• WORK ITEM
In the records below, tally every line containing "many". Report only the total.

RECORDS SHOWN START

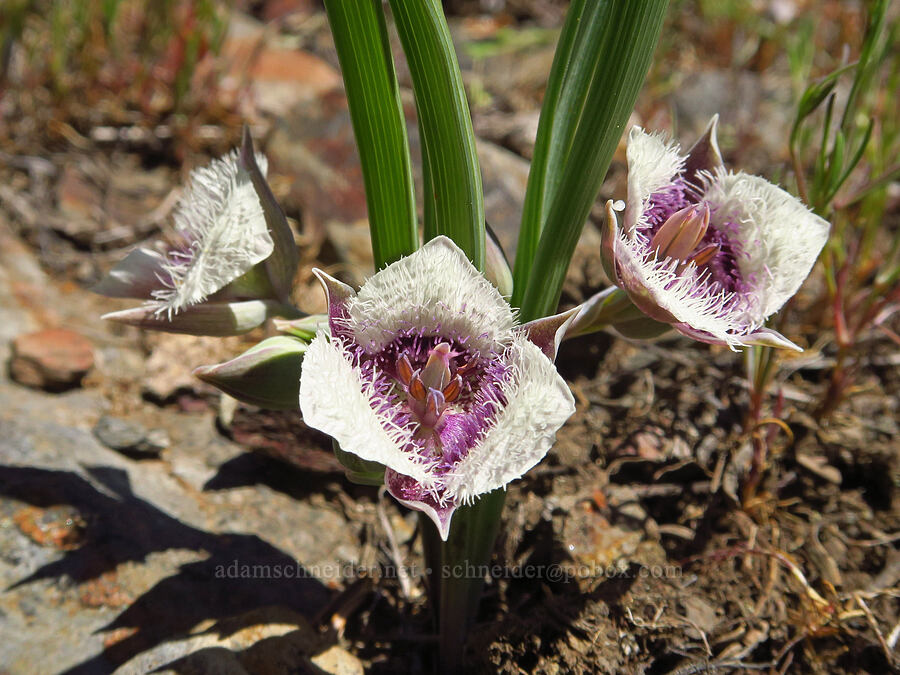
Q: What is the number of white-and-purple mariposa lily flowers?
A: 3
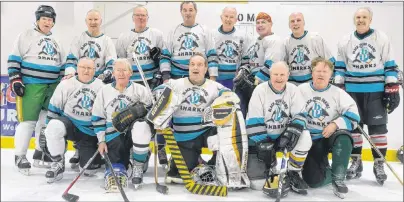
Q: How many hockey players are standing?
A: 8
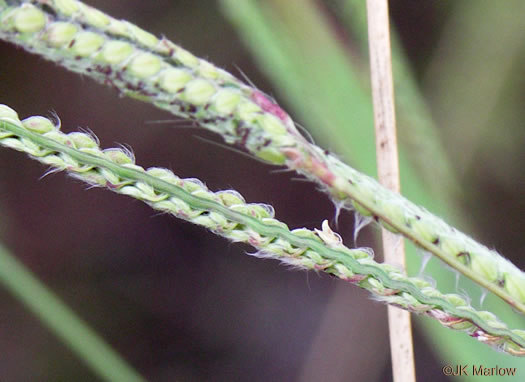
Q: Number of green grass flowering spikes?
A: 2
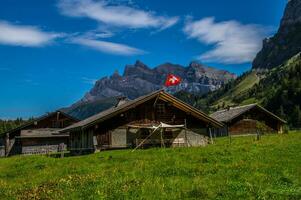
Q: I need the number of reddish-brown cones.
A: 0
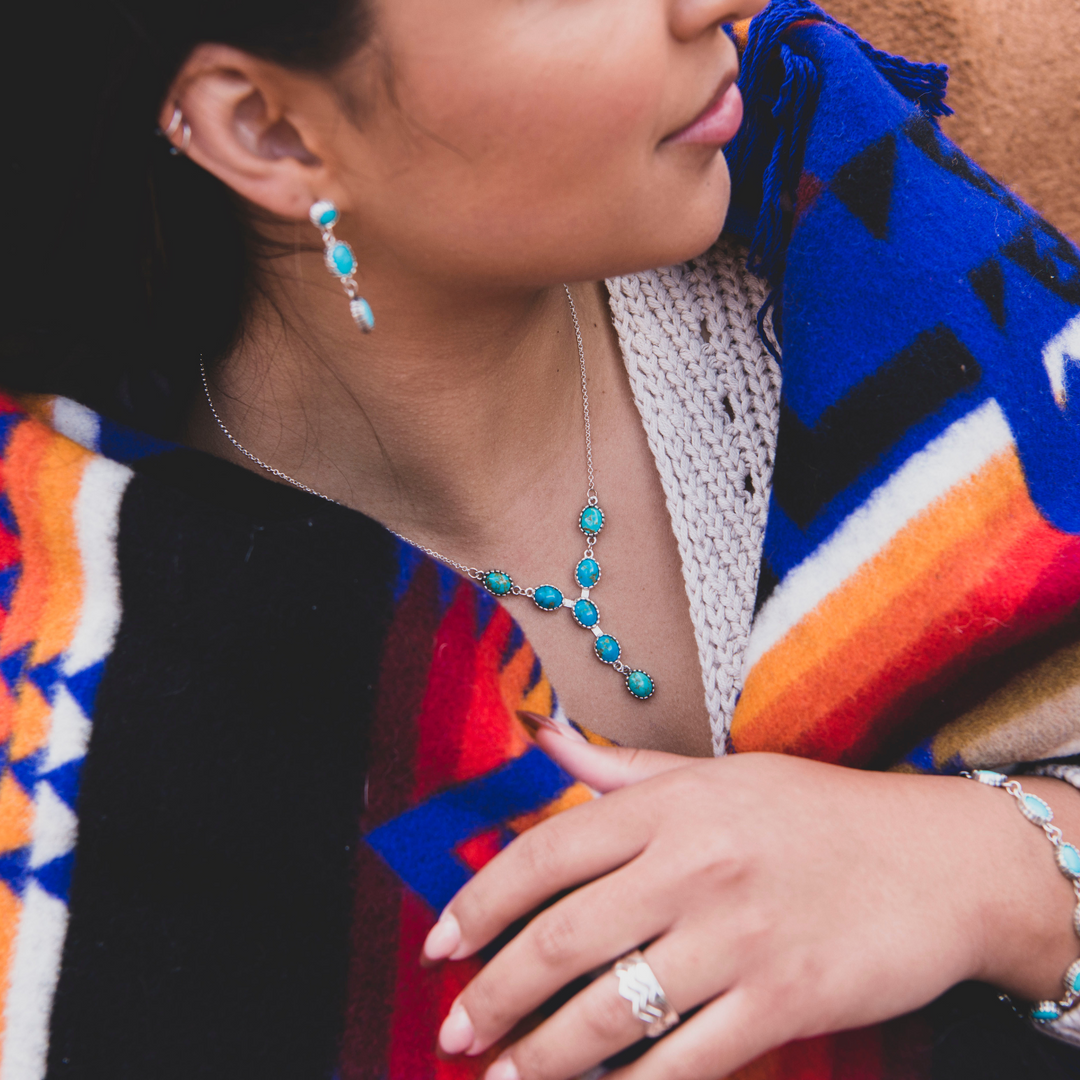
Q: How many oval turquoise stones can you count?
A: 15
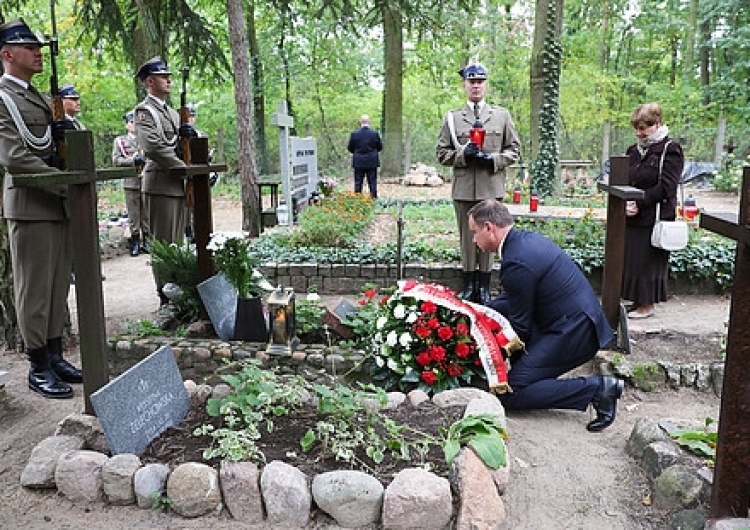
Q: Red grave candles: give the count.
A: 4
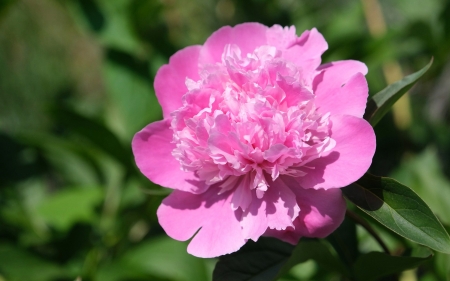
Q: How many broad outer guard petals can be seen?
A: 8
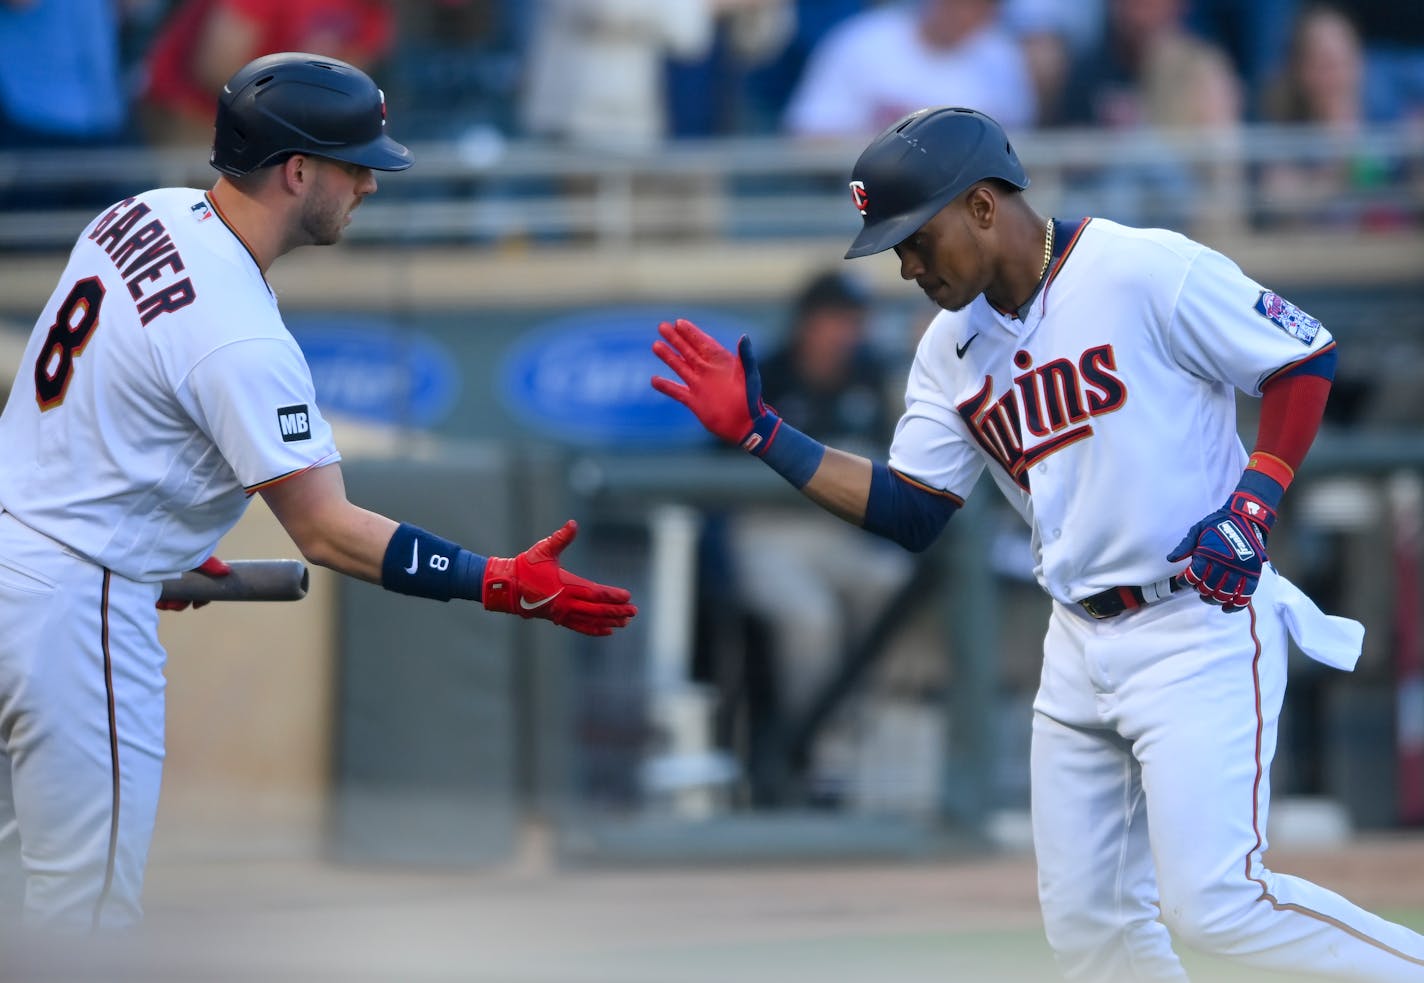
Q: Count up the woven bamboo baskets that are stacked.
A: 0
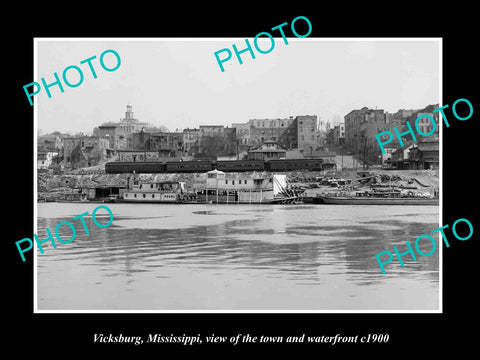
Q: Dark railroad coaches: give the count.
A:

RECORDS SHOWN END

• REPLY TO THE TASK
3